• **Stored data**:
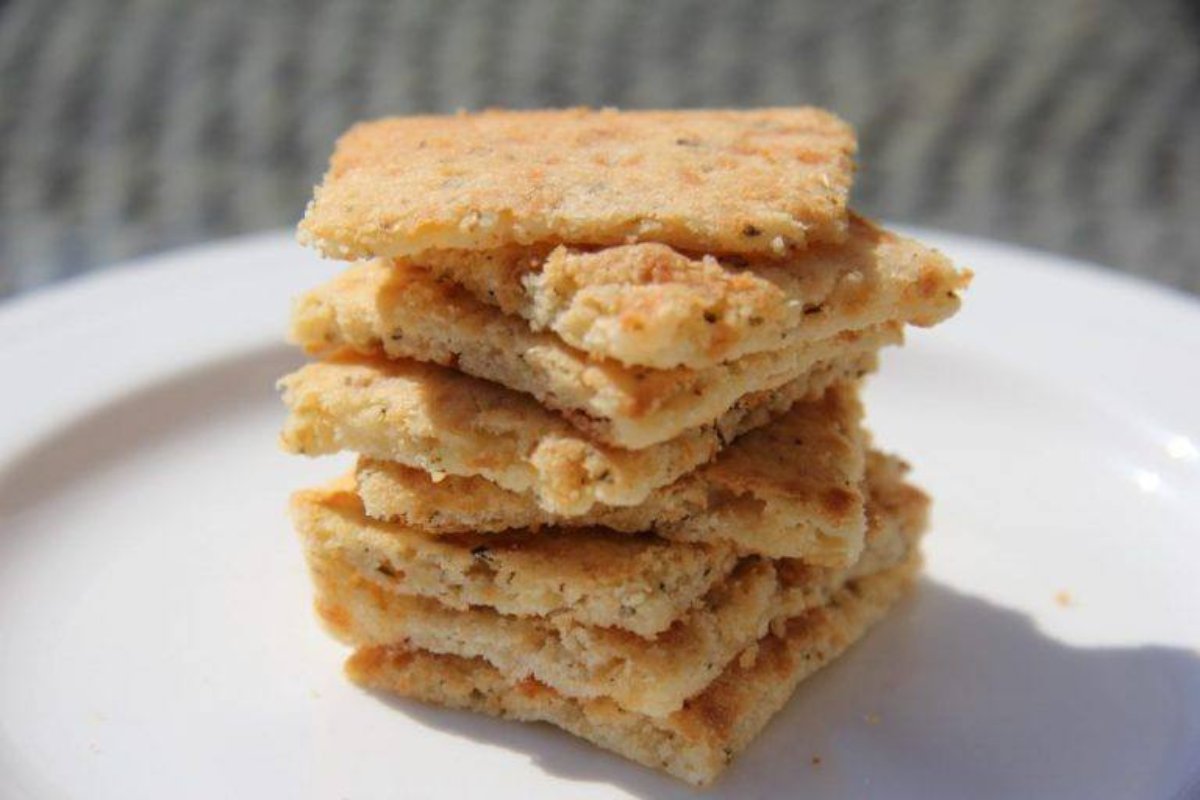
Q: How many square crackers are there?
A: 8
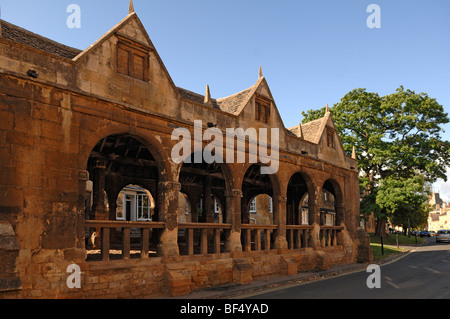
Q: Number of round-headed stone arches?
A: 5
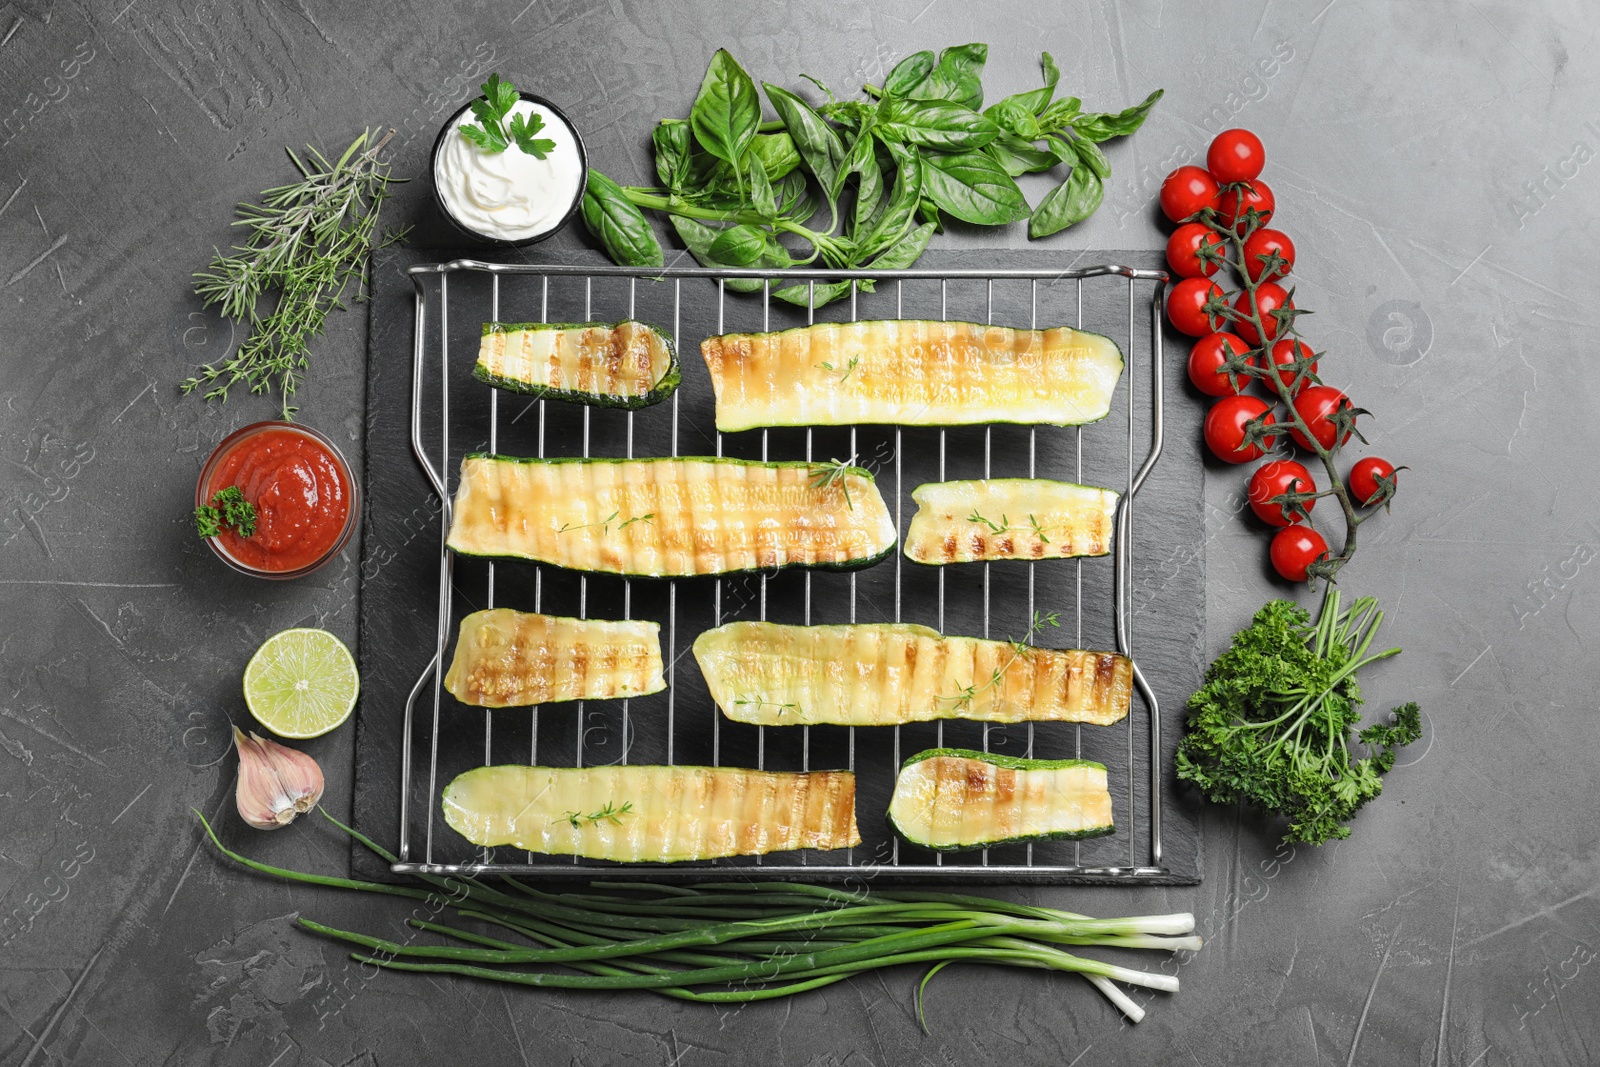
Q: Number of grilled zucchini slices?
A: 8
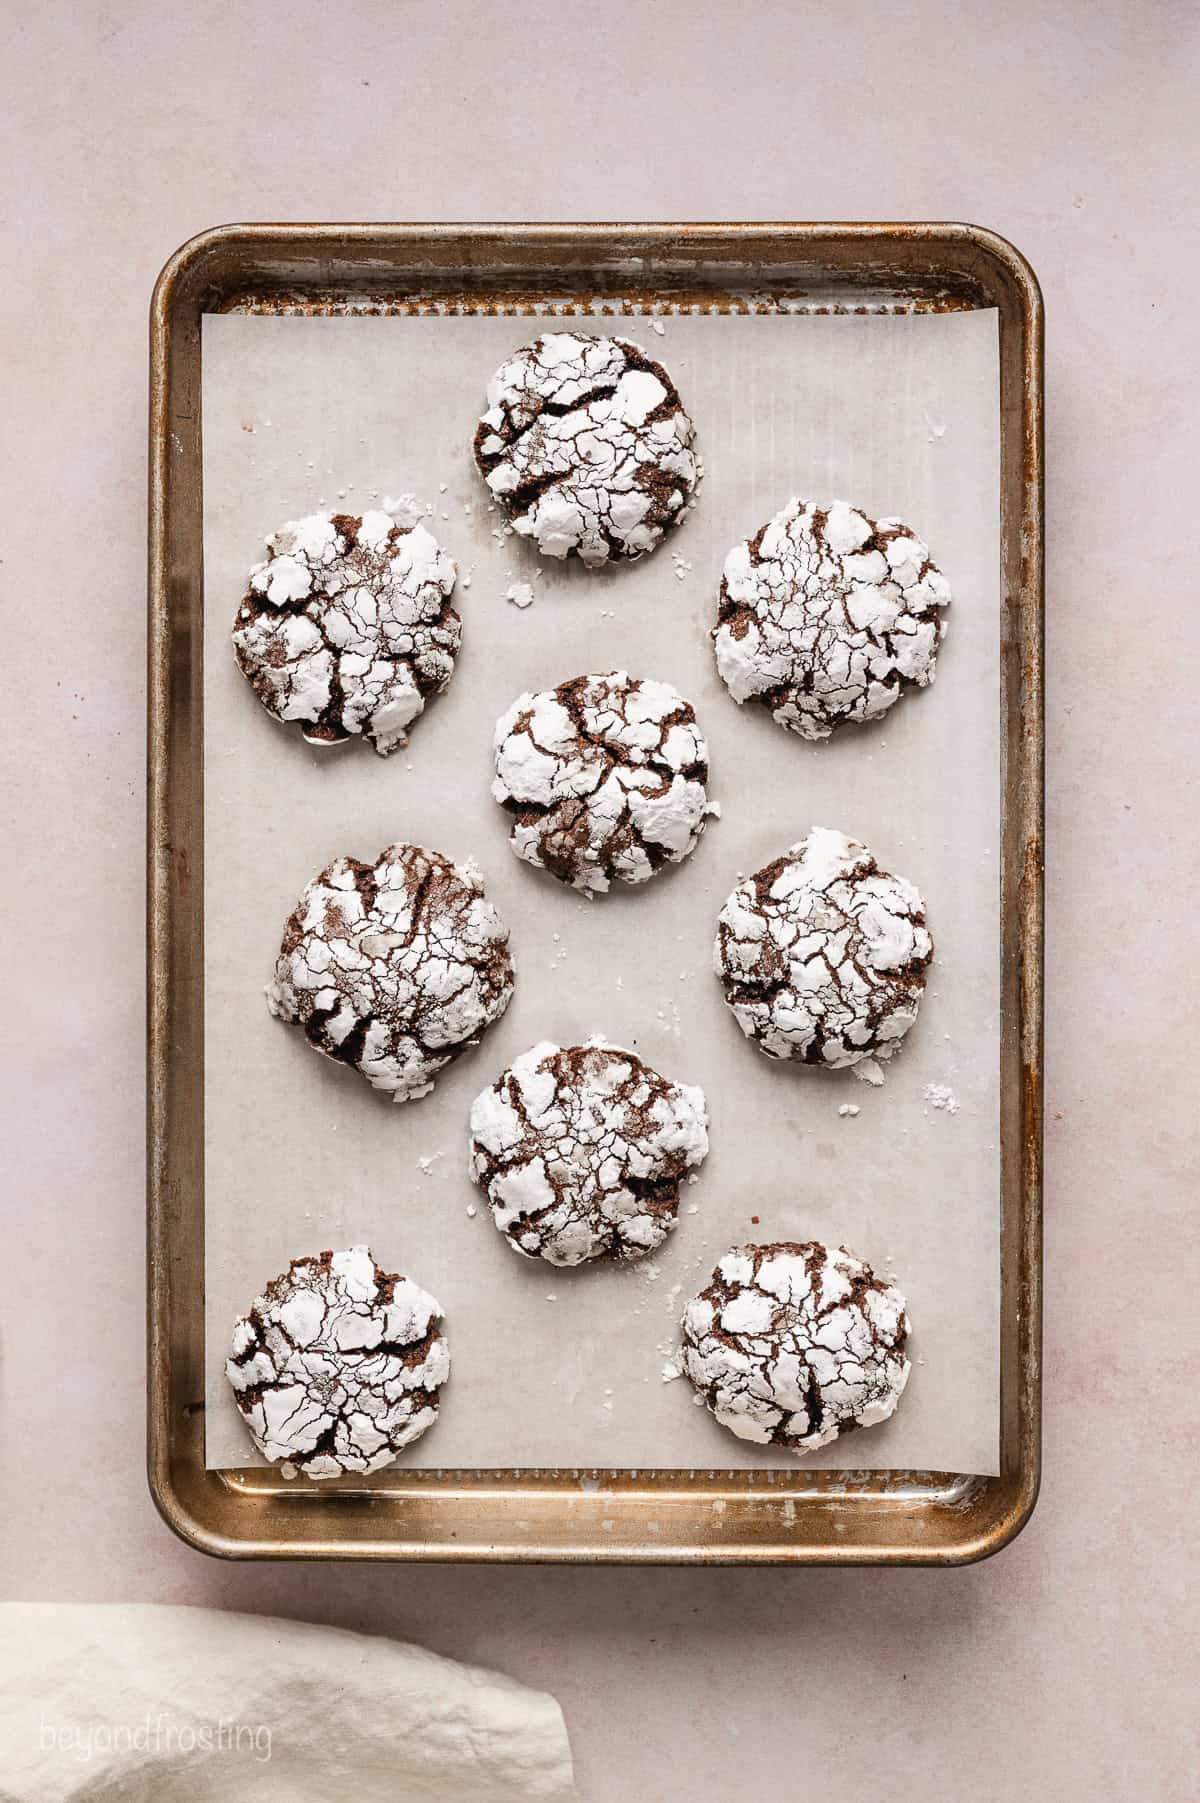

• **Exercise description**: Search the material above for the word "Number", and return each line that holds it.

• **Task output**:
Q: Number of round-headed stone arches?
Q: Number of grilled zucchini slices?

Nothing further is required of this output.